Remember that log here is defined to be in base 2. Run the code block below to see by yourself how the entropy. \(H(p)\) behaves while \(p\) varies.

Note that the H attains its higher value when \(p = 0.5\). This means that the probability of event is \(0.5\). And its minimum value is attained in \(p = 0\) and \(p = 1\), i.e., the probability of the event happening is totally predictable. Thus, the entropy shows the degree of predictability of an event.

import pandas as pd
import numpy as np
import matplotlib.pyplot as plt
from utils import *

%matplotlib widget
_ = plot_entropy()

	Ear Shape	Face Shape	Whiskers	Cat
	Pointy	Round	Present	1
	Floppy	Not Round	Present	1
	Floppy	Round	Absent	0
	Pointy	Not Round	Present	0
	Pointy	Round	Present	1
	Pointy	Round	Absent	1
	Floppy	Not Round	Absent	0
	Pointy	Round	Absent	1
	Floppy	Round	Absent	0
	Floppy	Round	Absent	0

We will use one-hot encoding to encode the categorical features. They will be as follows:

• Ear Shape: Pointy = 1, Floppy = 0
• Face Shape: Round = 1, Not Round = 0
• Whiskers: Present = 1, Absent = 0

Therefore, we have two sets:

• X_train: for each example, contains 3 features: - Ear Shape (1 if pointy, 0 otherwise) - Face Shape (1 if round, 0 otherwise) - Whiskers (1 if present, 0 otherwise)

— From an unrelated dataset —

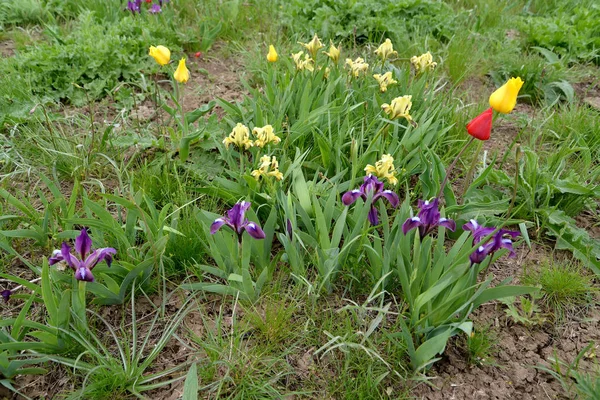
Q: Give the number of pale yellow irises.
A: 12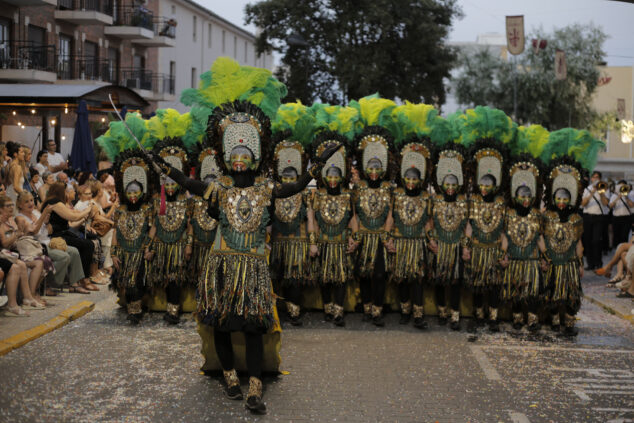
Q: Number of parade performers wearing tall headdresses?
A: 12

• y_train: whether the animal is a cat - 1 if the animal is a cat - 0 otherwise

X_train = np.array([[1, 1, 1],
[0, 0, 1],
 [0, 1, 0],
 [1, 0, 1],
 [1, 1, 1],
 [1, 1, 0],
 [0, 0, 0],
 [1, 1, 0],
 [0, 1, 0],
 [0, 1, 0]])

y_train = np.array([1, 1, 0, 0, 1, 1, 0, 1, 0, 0])

#For instance, the first example
X_train[0]

array([1, 1, 1])

This means that the first example has a pointy ear shape, round face shape and it has whiskers.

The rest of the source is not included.